Being given that today was the hand to hand combat training, you weren’t the most at ease. You already trained with Mikasa before, she was sweet to you, trying not to hurt you too much, escaping the attentive gaze of Levi, who was watching you train to make it look like you could give a few punches to her. But to no use, you weren’t weak but everyone knew that you needed to learn some skills and confidence to be able to surpass yourself. 
You were brought out of your thoughts when Mikasa gave you a light punch to your shoulder, almost making you fall. 
“Come on, wake up and try to give back the blow I gave you”. 

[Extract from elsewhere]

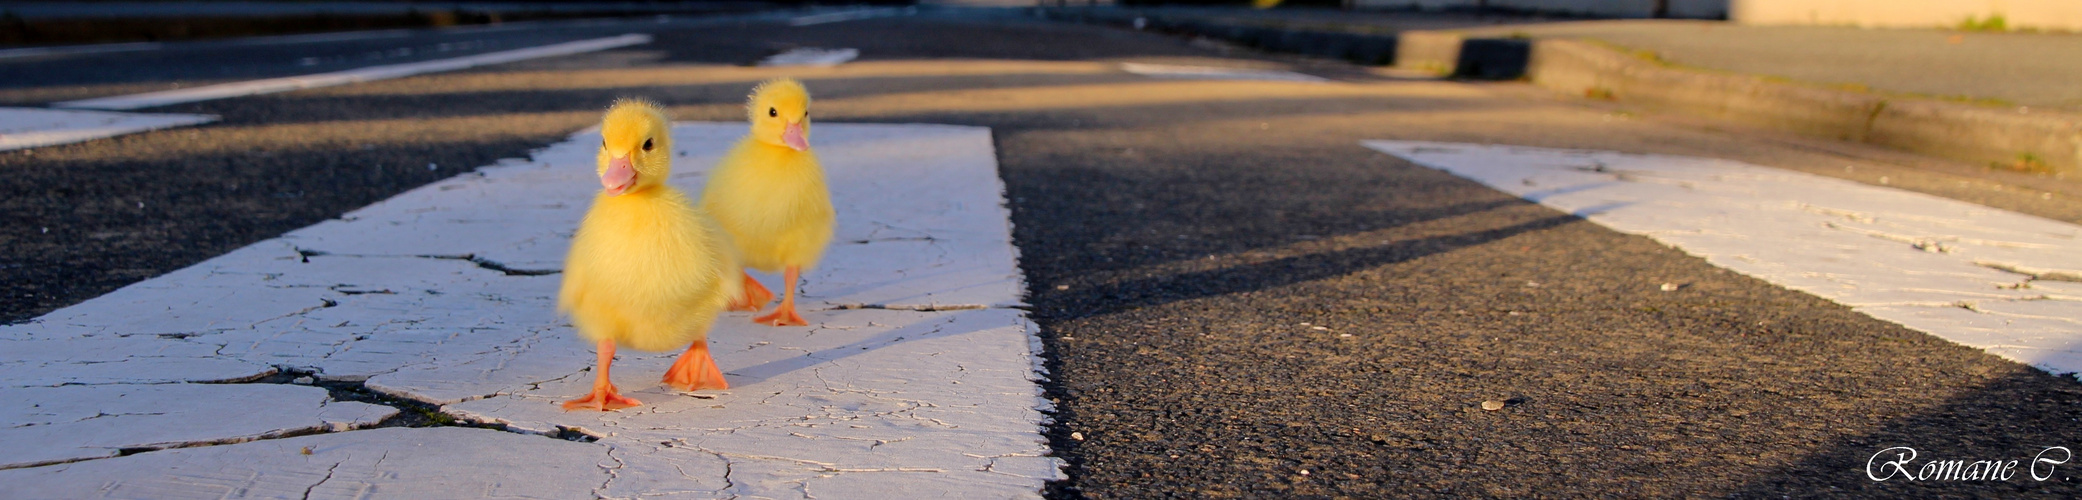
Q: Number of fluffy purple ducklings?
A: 0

And you tried, taking a few steps forward, launching your right fist to her jaw, too slow. She had already dodged your move even before you could get close to her. She gave a kick to the back of your left knee, this time, efficiently making you fall forward, face first in the dirt. 
“Sorry, didn’t mean to kick you that hard, let me help you” 
As Mikasa helps you get up, you can’t help but let out with a light laugh, “Yeah, you really aren’t aware of your strength Mikasa, a few more punches and it was the end for me”. 
She smiles at you while you rub your nose, checking if you didn’t bleed, again, but hopefully she “tried” to be gentle with you. Gentle really wasn’t in Mikasa’s vocabulary, you thought.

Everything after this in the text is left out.